The hinge between the tradition of academic European painting and the Impressionism that would succeed it — not part of either camp, but the figure both looked to. Manet came from a well-off Parisian family, trained conventionally in the studio of Thomas Couture, and spent six years copying the old masters in museums across Europe. What he learned he put to use in paintings that looked simultaneously backwards and forwards: his subjects and handling were entirely modern, but his pictorial thinking was deeply grounded in Velázquez, Hals and Goya. Le Déjeuner sur l'herbe (1863) and Olympia (1865) detonated the Salon in successive years. The first — a naked woman picnicking casually with clothed men, based directly on a Raphael composition — was rejected from the official Salon and shown at the Salon des Refusés, where it caused a riot of mockery and fascination. The second — a confrontational nude modeled on Titian's Venus of Urbino, staring directly at the viewer with the composed gaze of a professional courtesan — was accepted but hung in a back room and attracted such crowds of the hostile and the outraged that it had to be moved higher to prevent visitors from attacking it.

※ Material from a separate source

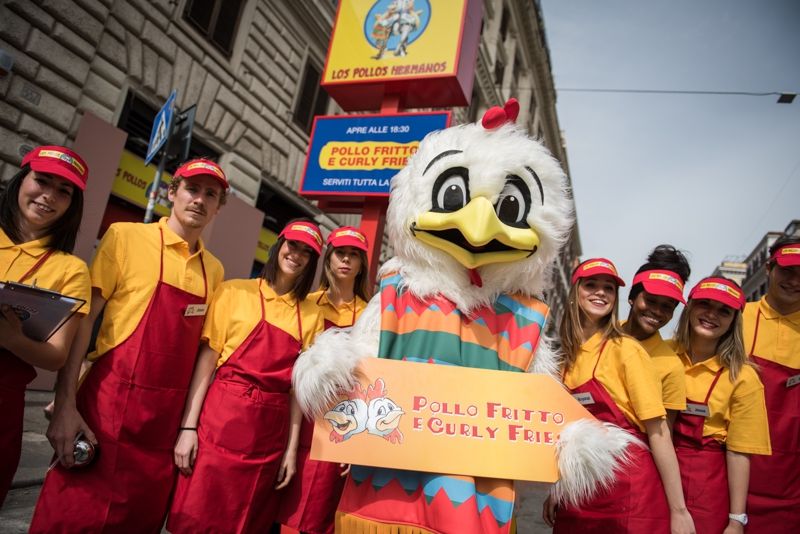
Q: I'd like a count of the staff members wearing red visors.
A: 8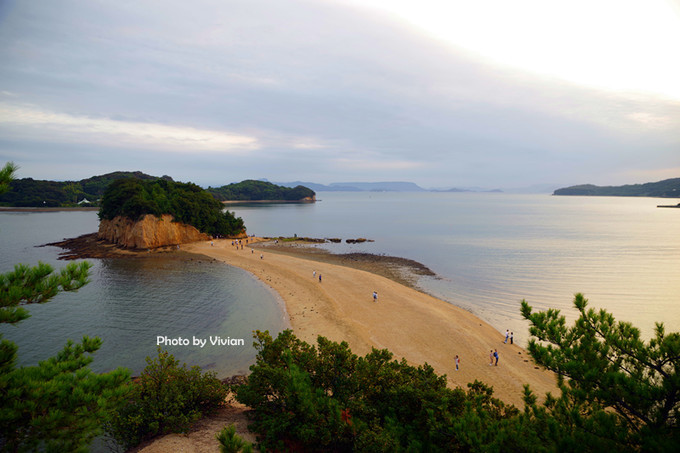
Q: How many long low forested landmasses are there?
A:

Both paintings rejected the smooth blended modelling of academic flesh and replaced it with flat, harshly lit surfaces that looked unfinished by period standards. Manet never exhibited with the Impressionists, though he was their hero and their social companion. He was also, persistently, a man who wanted mainstream recognition — he applied for the Legion of Honour repeatedly before receiving it in 1882, the year before his death. He died in 1883, at fifty-one, of complications from locomotor ataxia linked to syphilis. Zola, who had written his earliest defence, delivered a memorial address at his graveside.